Says Anuschka Coovadia, Head of Healthcare Markets, KPMG Africa: “From an economic perspective, what Ebola has essentially done is shed light on fear-driven behaviour and over-reaction which drives economic damage. However, if we consider the inter-connectivity of countries and continents, Ebola cannot be viewed as an Africa ‘issue’, it needs to be viewed as a global challenge that demands a new paradigm and a new approach to the relationship with Africa.”

Today, KPMG put out their synopsis of the impact and responsibilities of doing business on the continent in its report: In Sickness and Health: The Business Impact of Ebola

Is Fear or Ebola the real threat to African Renaissance?

The negative impact on the outbreak has less to do with the direct costs of dealing with the disease, than the costs of aversion behaviour. This type of behaviour has also shown a sentiment in thinking in other African countries, fairly distant from the countries experiencing outbreaks of the virus.

Aversion behaviour in this case includes fear of association people from impacted countries and withdrawal from the work place, shutting down of businesses, transportation and borders with affected countries, especially if international travel or cross-border liaisons have to take place.

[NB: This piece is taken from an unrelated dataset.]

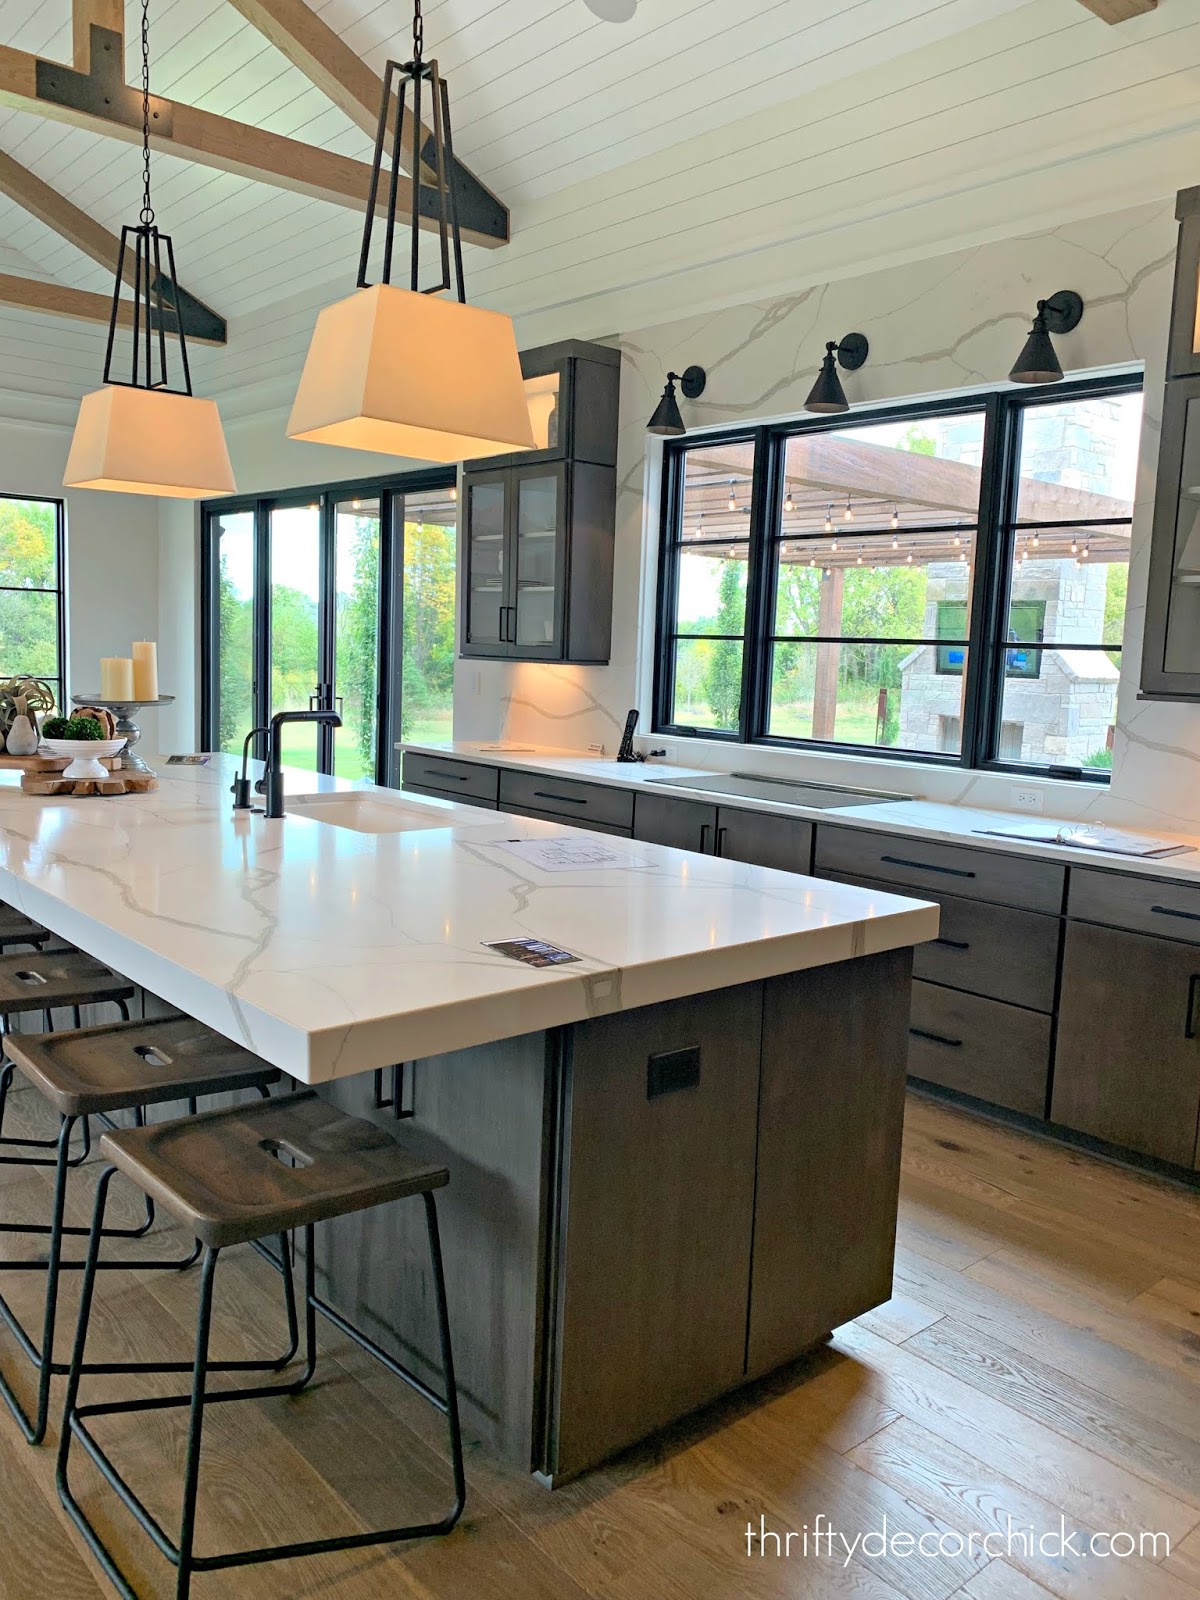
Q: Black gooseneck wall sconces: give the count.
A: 3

“While closing of borders may to some extent, contribute to protecting citizens from exposure and reassure the population that measures are being taking to ensure public health and safety – it negatively impacts trade flow and therefore limits growth and development,” continues Coovadia. “However, until containment can be demonstrated, closing of borders and other examples of aversion behaviour are likely to continue and the business impact felt.”

The Business impact

Liberia has experienced a sharp economic impact across all sectors with the World Bank GDP estimates for 2014 decreasing from 5.9 percent to 2.5 percent. Without a positive impact, downgrades are imminent. Ironically the KPMG report highlights that the greatest economic impact has resulted from fear-driven behaviour changes as opposed to direct costs such as sickness, death and care-giving time.

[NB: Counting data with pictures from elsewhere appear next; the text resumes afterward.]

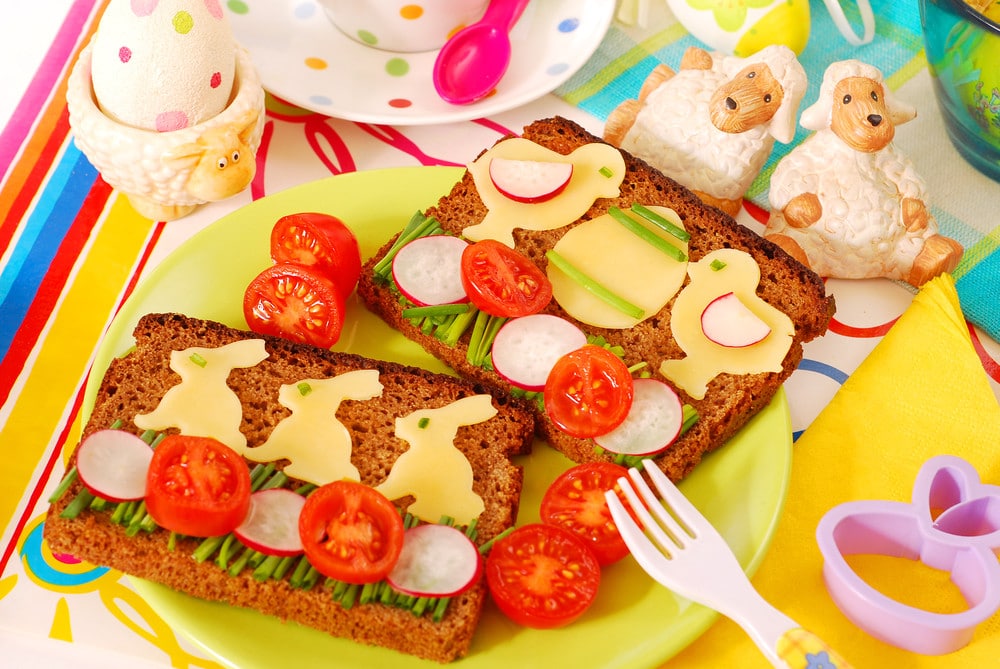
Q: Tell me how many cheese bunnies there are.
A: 3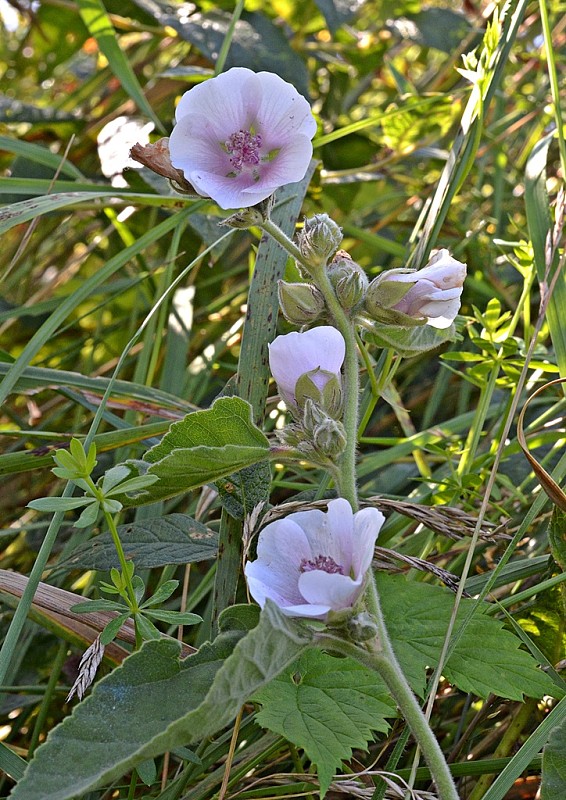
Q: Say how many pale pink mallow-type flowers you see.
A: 4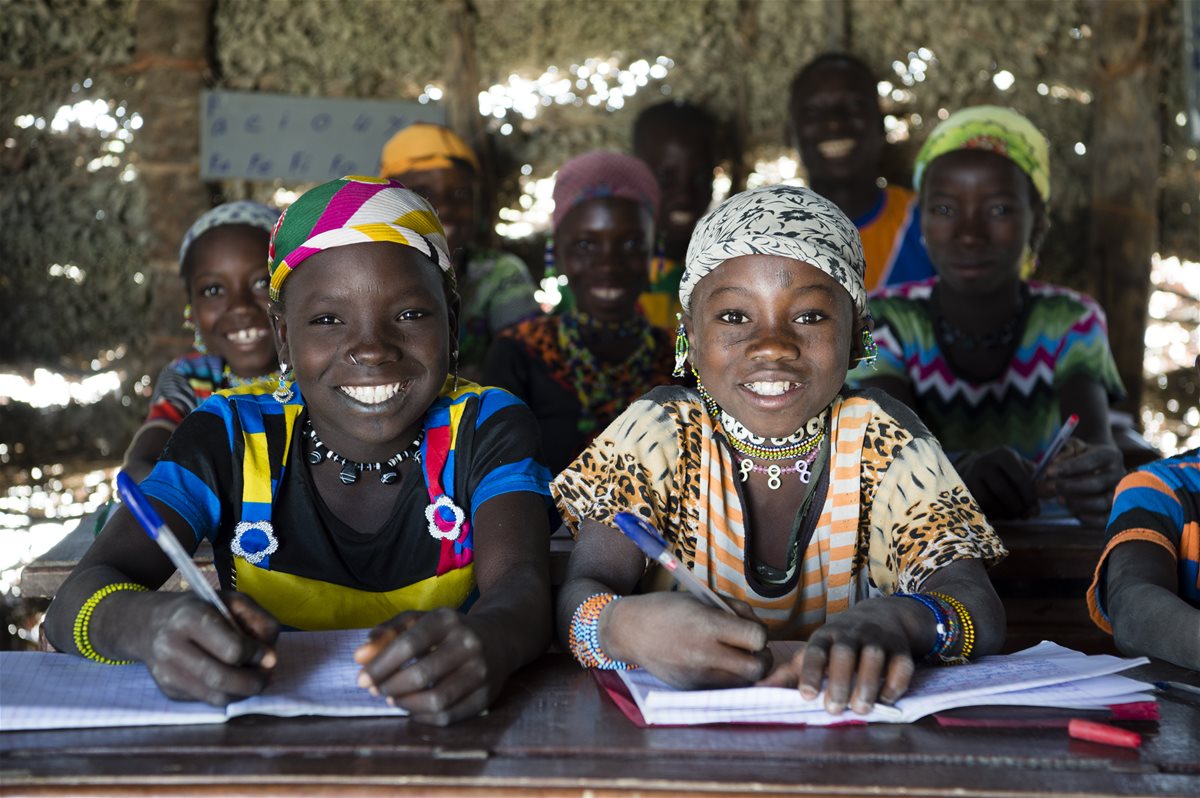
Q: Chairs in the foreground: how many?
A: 0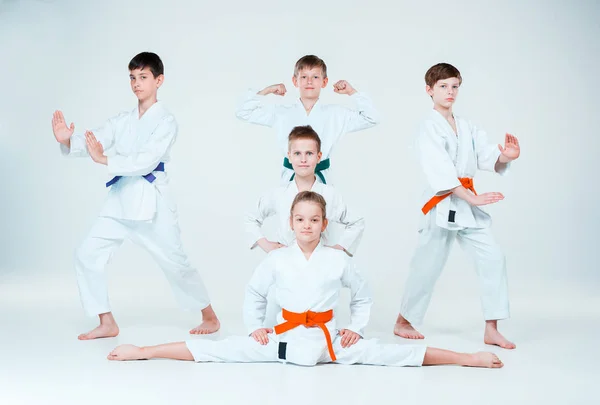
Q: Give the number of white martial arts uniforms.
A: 5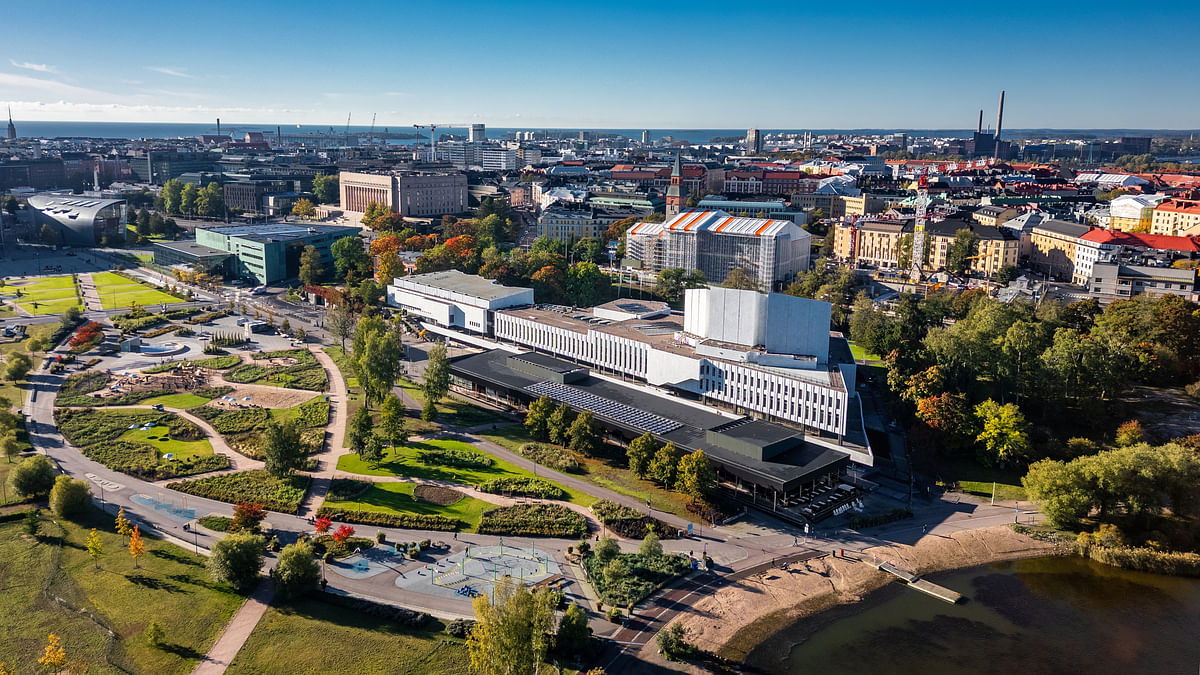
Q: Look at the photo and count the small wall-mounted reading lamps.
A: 0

Affected industries where Ebola had the most impact are in the agriculture sector, where projected agriculture growth was reduced from 5.7 percent to 3.3 percent. This naturally affected key export commodities such as cocoa and palm oil. In direct correlation, coffee production has been halved, with cocoa is down a third and palm production down by 75 percent.

Despite neighbouring economies not being directly affected by viral infections, Southern and East Africa primarily felt the effects in the tourism industry. Tourism accounts for around 10 percent of the sub-Saharan African economy and worth $ 170 billion annually.

Business options for measured response

“The Ebola Epidemic demonstrates with absolute clarity the interconnectivity not only of countries but continents as well. More than ever the world is married to Africa and Africa to the rest of the world. It is for this reason that a state of a fragile healthcare system in rural Guinea can have a direct impact on the streets of New York City. As a result, the role of business is fundamental to containing the epidemic,” continues Coovadia. “No longer can we do business, while ignoring the dire state of the healthcare systems of the countries we trade in – as business we need to drive awareness, raise funding and work in communities using our own internal capacity and infrastructure to assist with training and research. The responsibility to find ways to support development is ours because, now more than ever, the consequences of neglecting this, will be felt by all.”

“Whether it be in sickness or in health, global businesses will need to remain committed to the countries in Africa, which they seek to do business in. We are now more connected to each other’s success and well-being than ever before and the shock of the Ebola epidemic has made us all aware of the inherent dangers and sheer negligence of continuing to ignore the dire state of healthcare systems in Africa, while still expecting to do business on the continent,” concludes Coovadia.